In this study, the greatest tooth size reduction for both MD and BL dimensions was found for the maxillary lateral incisors. Similar finding was reported by previous studies, but for only the MD dimension [38, 49]. The differences between studies for the impact of congenitally missing teeth on reduction of the BL dimension may be attributed to its later completion of development compared with the MD dimension  which makes it more prone to the environmental insults and thus a greater variability.
The results of this study will help the multidisciplinary team to manage patients with hypodontia during all stages including the diagnosis, treatment planning and carrying out the treatment.
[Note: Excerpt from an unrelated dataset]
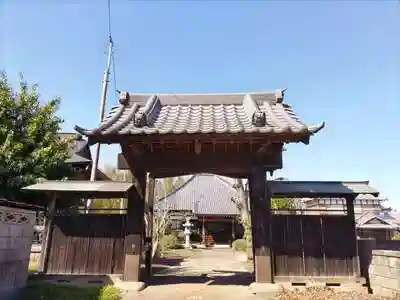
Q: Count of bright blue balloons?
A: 0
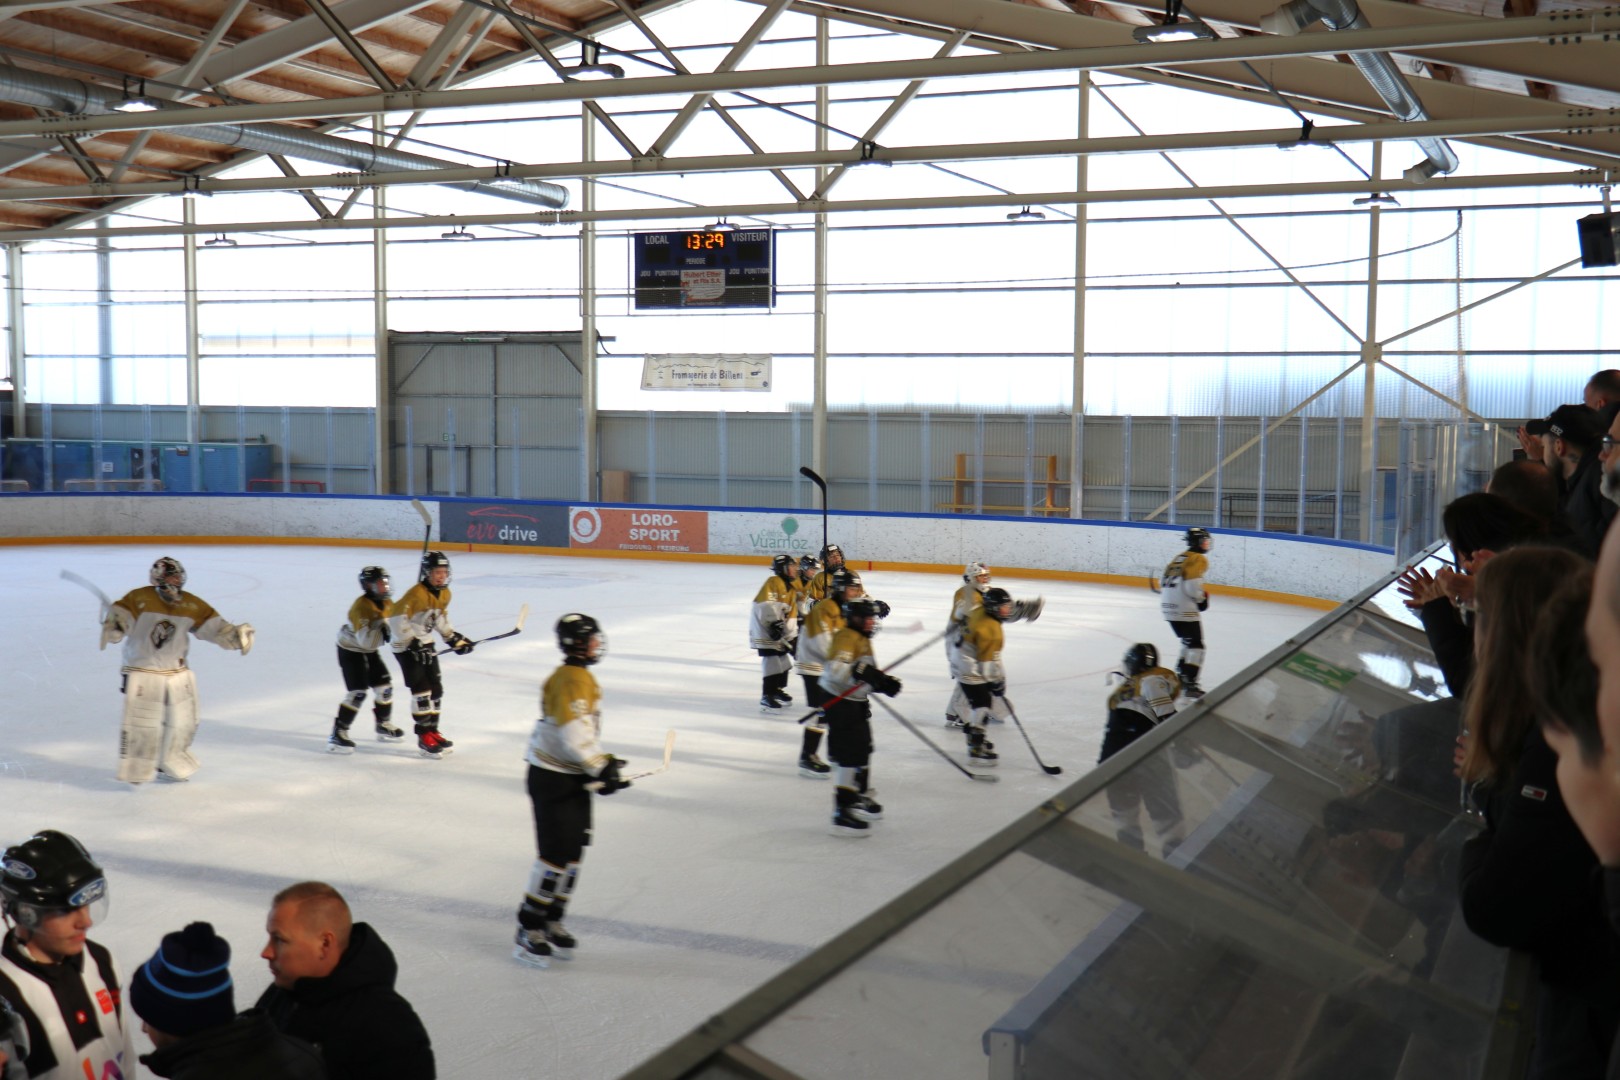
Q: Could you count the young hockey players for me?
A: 13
Space analysis as well as Kestling set-ups should carefully be carried out in hypodontia patients to arrive at an optimal treatment plan and decide whether to open, close or redistribute spaces. Intra-arch spaces in hypodontia patients are often greater than the number of congenitally missing teeth and especially so as the severity of the condition increases due to the extra spaces available from the reduced MD dimensions of the remaining teeth. Moreover, reduction of tooth size in hypodontia patients will make tooth movements more anchorage demanding and accurate placement of the brackets more challenging to the orthodontist. Furthermore, Composite build-ups in hypodontia patients are often required by the restorative dentist to close the excessive spaces, improve tooth form and allow for a good inter-arch relationship.
- Patients with hypodontia had smaller mesiodistal and buccolingual tooth dimensions than control.
- The more severe the hypodontia the greater reduction in tooth size of the remaining dentition.
- The most affected tooth in terms of tooth size reduction was the maxillary lateral incisor and the least affected tooth was the mandibular first molar.
CONFLICT OF INTEREST
The author confirms that this article content has no conflict of interest.